**Records provided**
[Start of section]

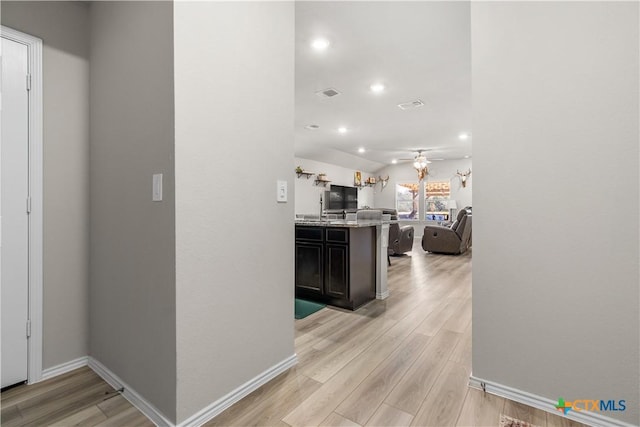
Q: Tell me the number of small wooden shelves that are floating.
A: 4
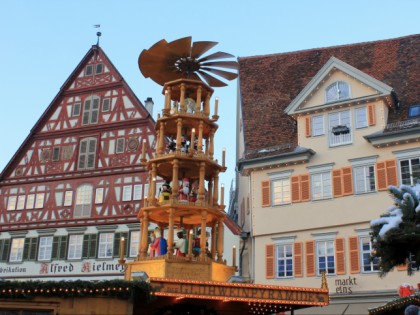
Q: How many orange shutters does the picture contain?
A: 15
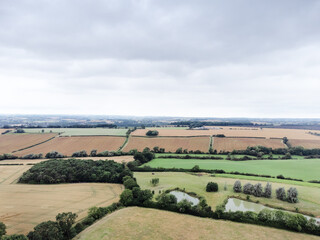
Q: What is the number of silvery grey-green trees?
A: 6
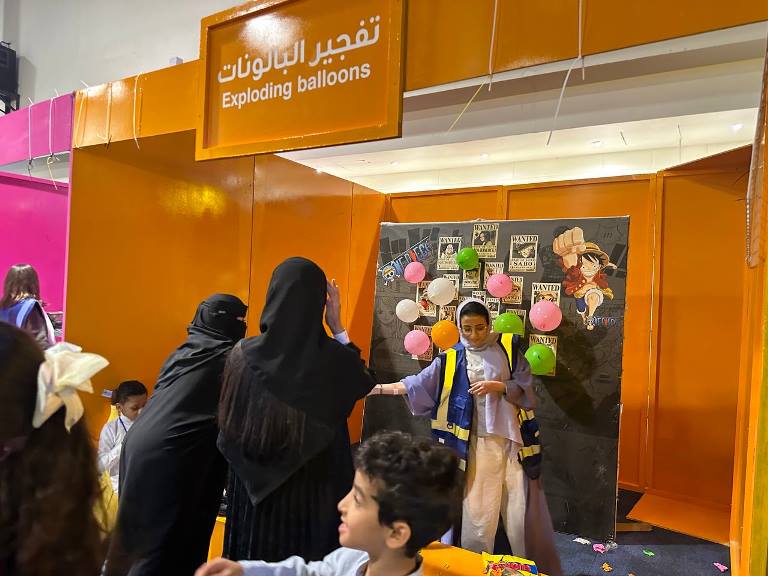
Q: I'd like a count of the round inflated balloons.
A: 10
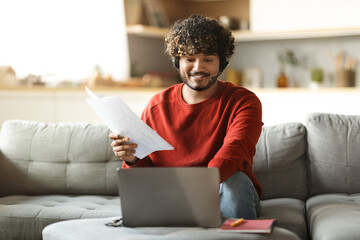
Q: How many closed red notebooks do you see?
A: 1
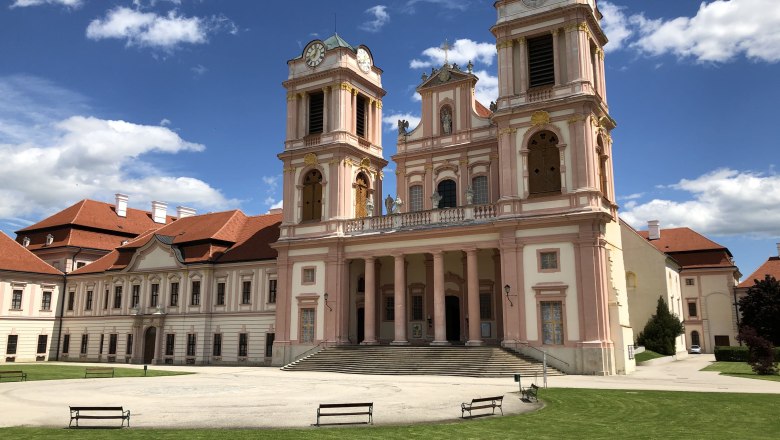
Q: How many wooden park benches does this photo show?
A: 6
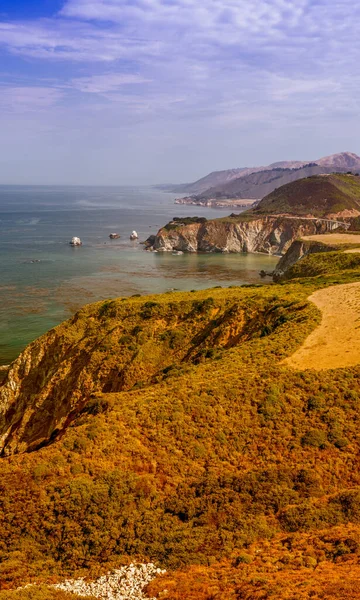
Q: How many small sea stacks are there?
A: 3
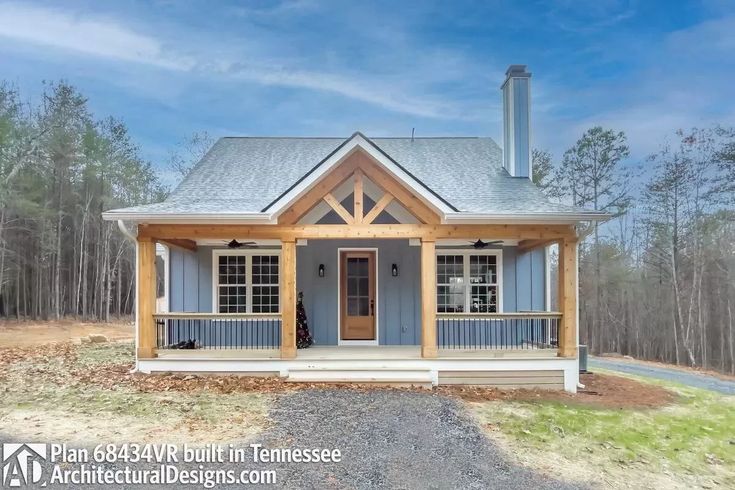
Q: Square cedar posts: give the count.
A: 4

[End of section]

**What to do**
Among the lines of the data, find every one that holds "small" and copy it.

**Solution to the problem**
Q: Tell me the number of small wooden shelves that are floating.
Q: How many small sea stacks are there?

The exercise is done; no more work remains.